I wanted to grab this man by both shoulders, look him directly in his eyes and say – “You’re GAY!  You know you’re gay.  You’ve probably known since you were very young that you like other boys.  Maybe you think you can run from it, hide it or suffocate those feelings.  But I KNOW DEEP IN MY HEART, that you will be so much happier when you just accept who you are and celebrate it.  Stop trying to live a lie and start living!”
And then today there was this, the man only had two photos of himself and this was one of them.
Nothing gay about a unicorn pissing a  rainbow with a hot male human ass?  I think he thought it was funny, but it just sent a huge mixed message.
Online dating seems to attract men who have had problems dating in real life.  I would be the amount of closeted homosexuals on dating websites is actually higher than the general population.  Out of frustration and a deep desire to live as someone they’re not, they turn to the internet to order up a girlfriend or a bride.  Despite their attempts to mask their true sexual orientation, it’s usually quite apparent.  Of course there is a spectrum, and they could be bisexual or just very feminine men, but in most cases I would suspect these guys are just kidding themselves.

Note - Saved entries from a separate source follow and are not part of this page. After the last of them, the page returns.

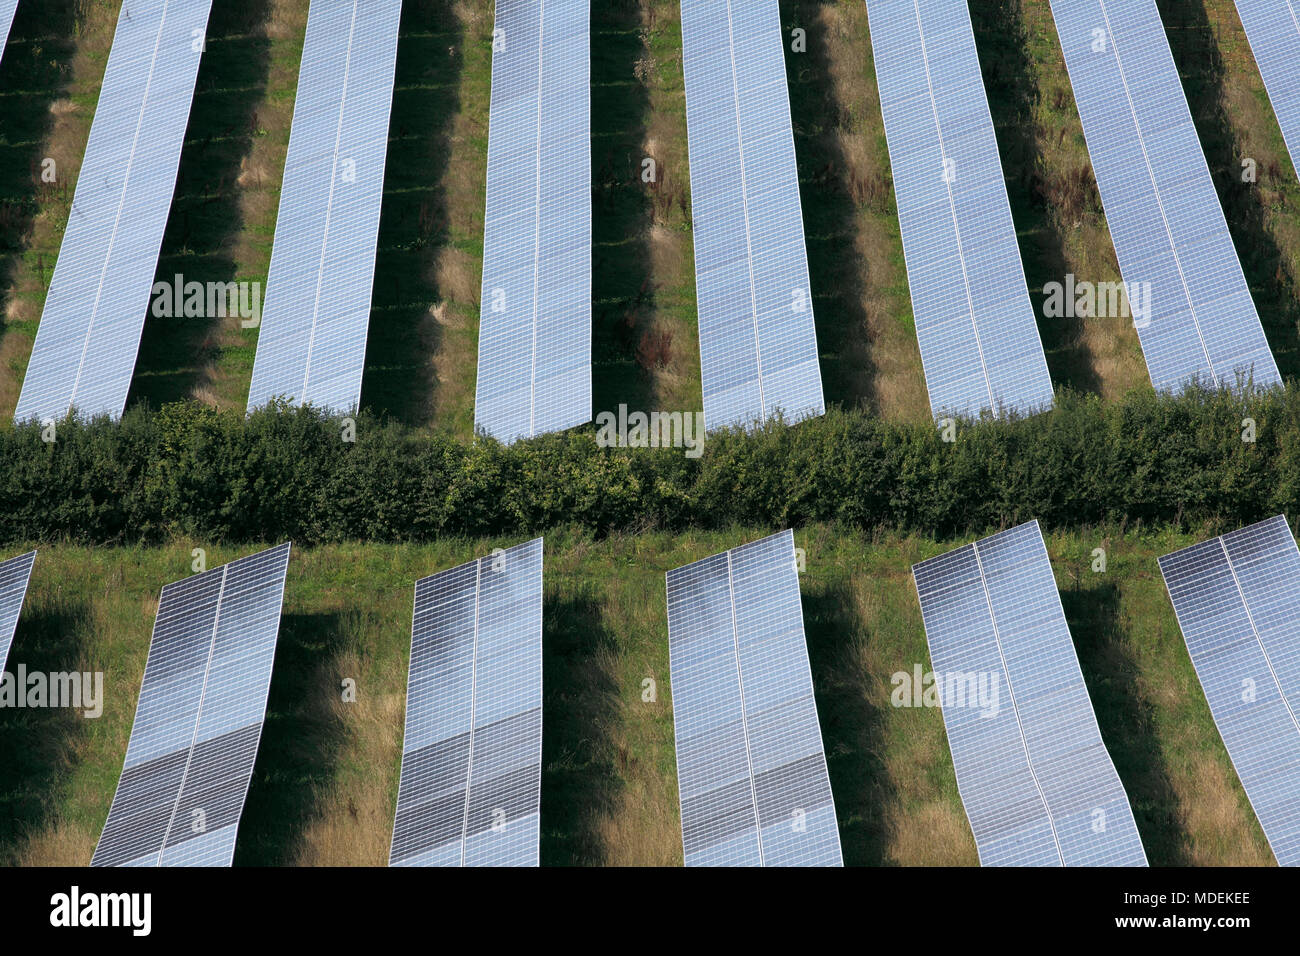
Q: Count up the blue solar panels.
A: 14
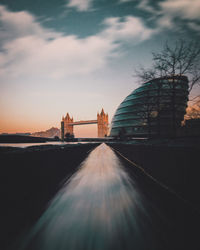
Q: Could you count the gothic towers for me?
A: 2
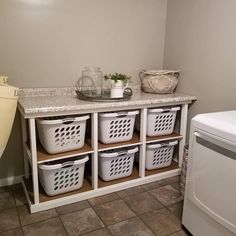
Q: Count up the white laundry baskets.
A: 6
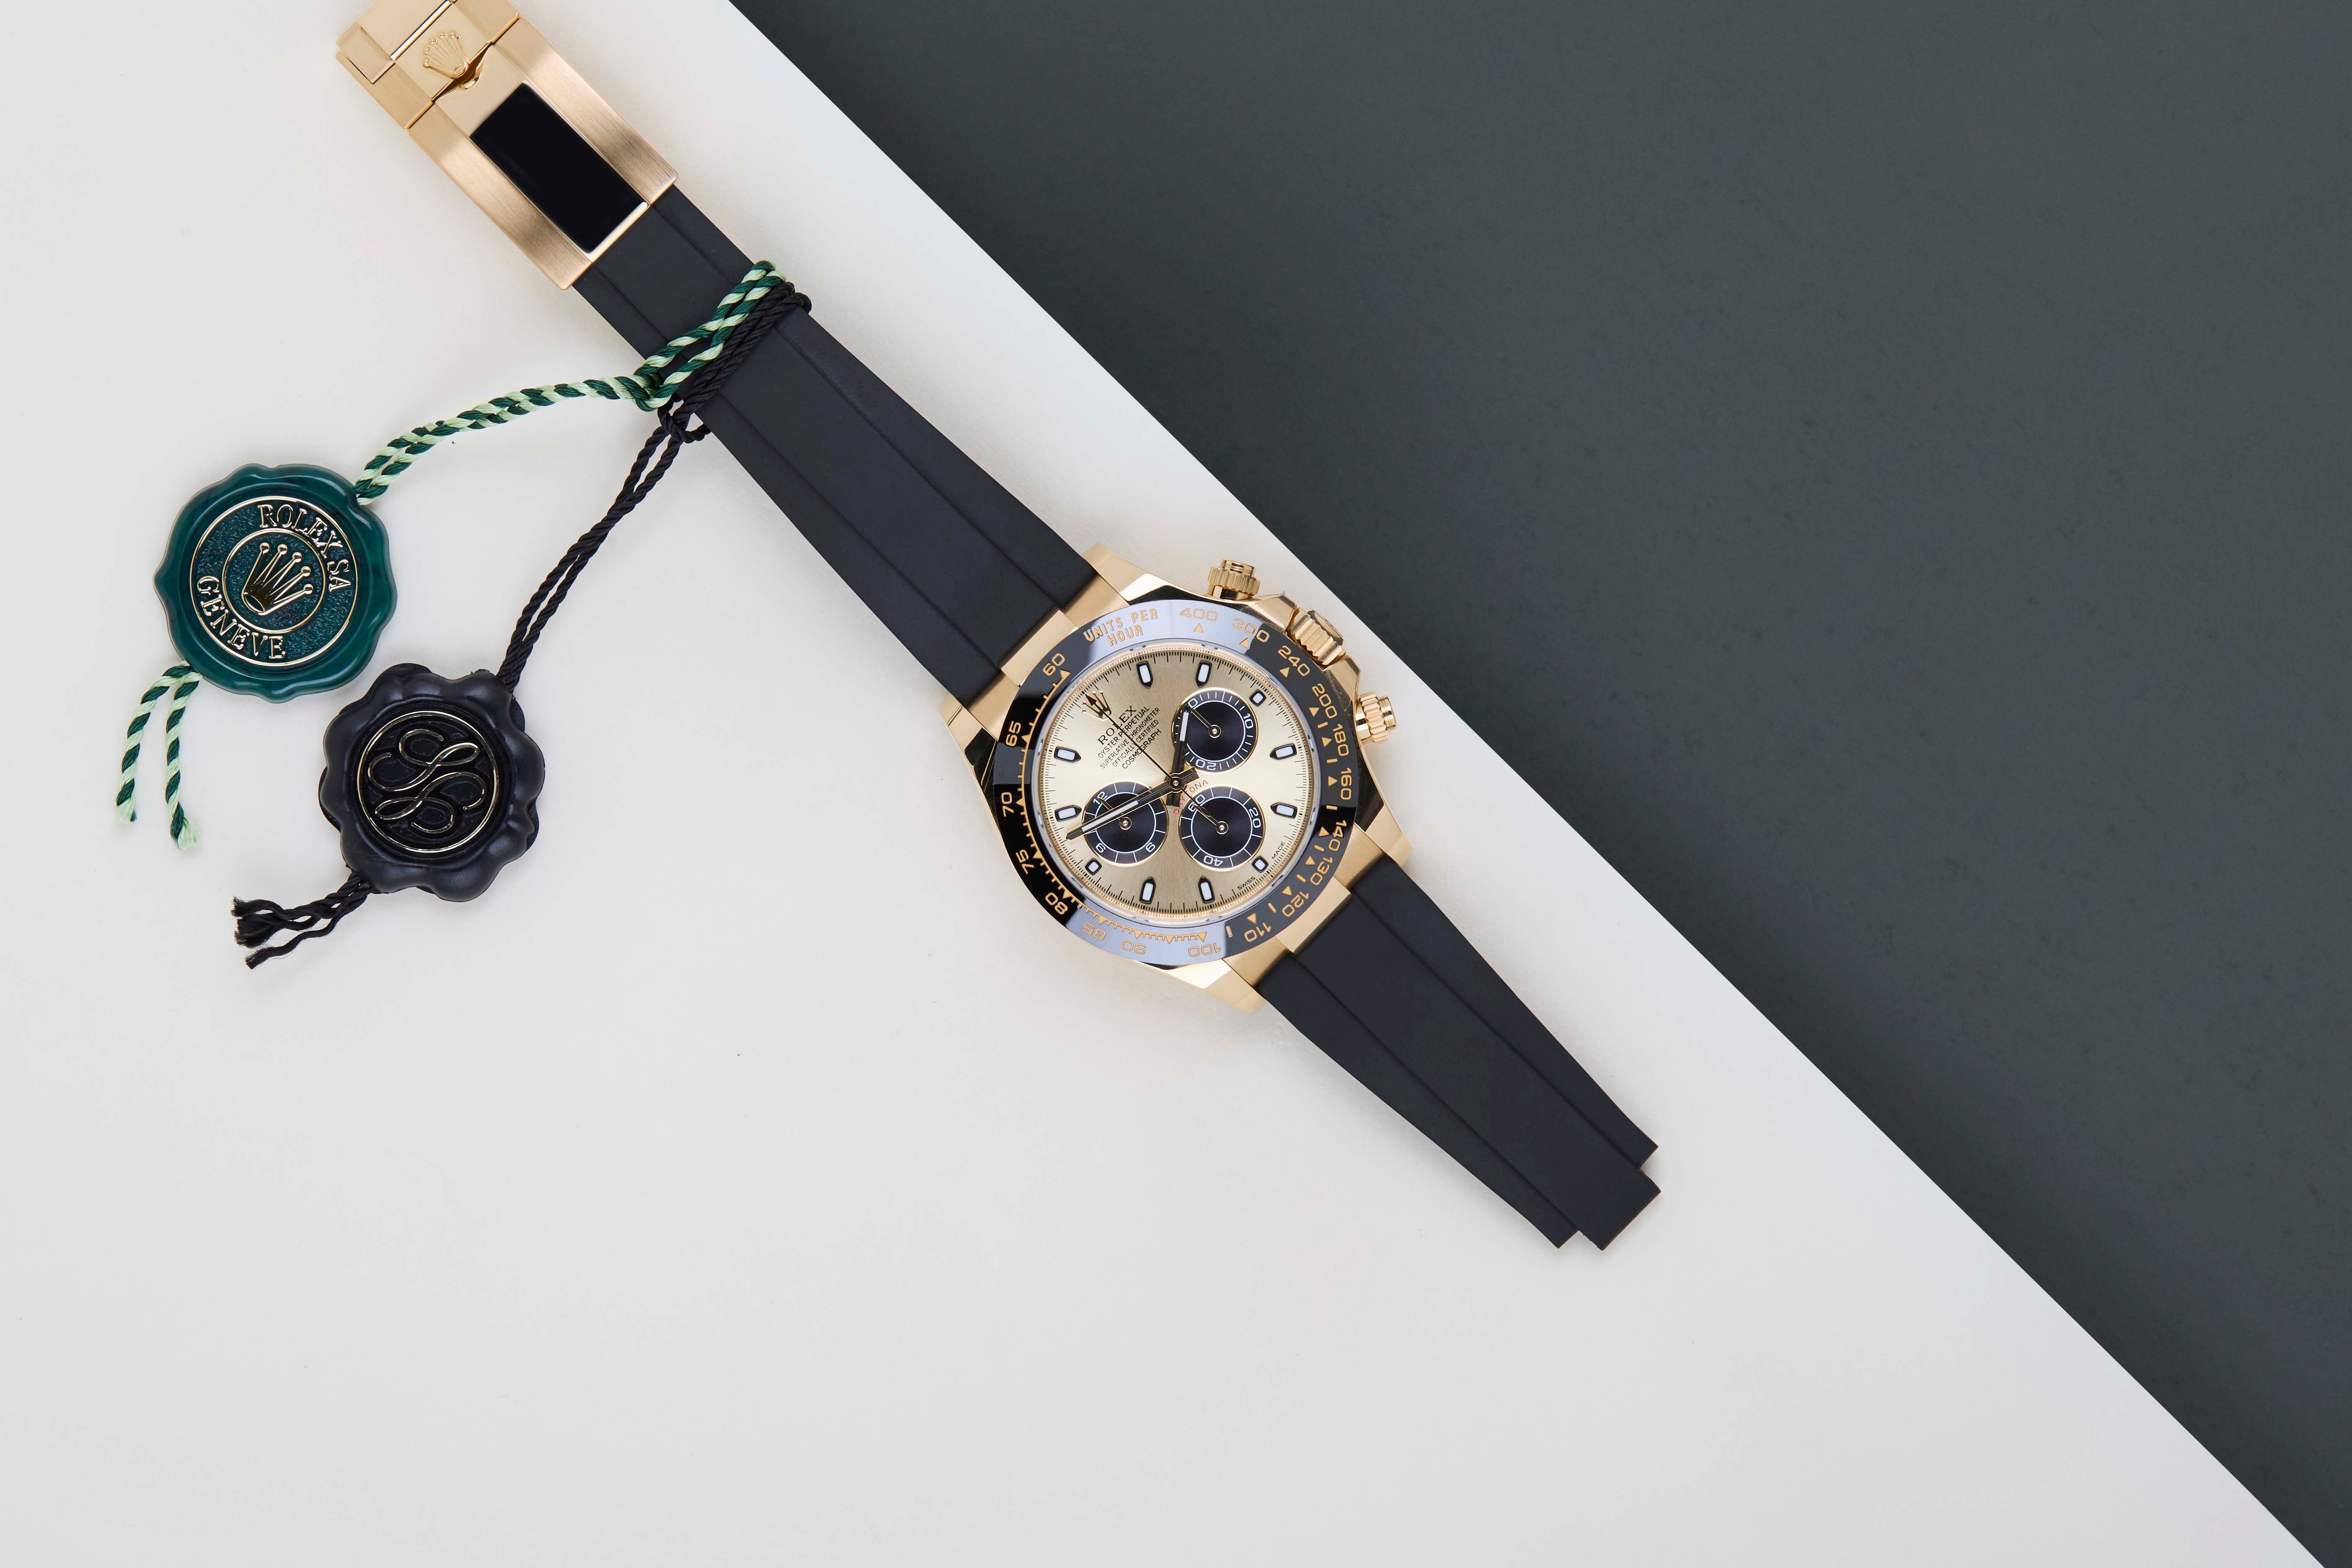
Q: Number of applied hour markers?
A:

I got stuck on an actual date with a man who had claimed he was 43 on his profile only to admit he was 51 on our date.  He had every stereotypical mannerism of a gay man, but he really convinced me of his inner self loathing when he made a homophobic remark.  One of the ways I pay my rent is by working as a face and body painter. He wanted to see some photos of my work on my phone.   When he got to one of a gay man he said, “That’s gross.  I don’t like that design.  He looks ridiculous”  I had shown that same photo to countless people and never had that reaction.  It was completely clear to me he really hated himself, and was just projecting his own self-loathing onto another human being.  Online dating isn’t going to fix anyone’s sexual orientation.   I wish these men would learn to love themselves as they are, and embrace their homosexuality.  Until then I’ll avoid the boa wearers, the men who claim their love for Madonna, and the self-loathing homophobes.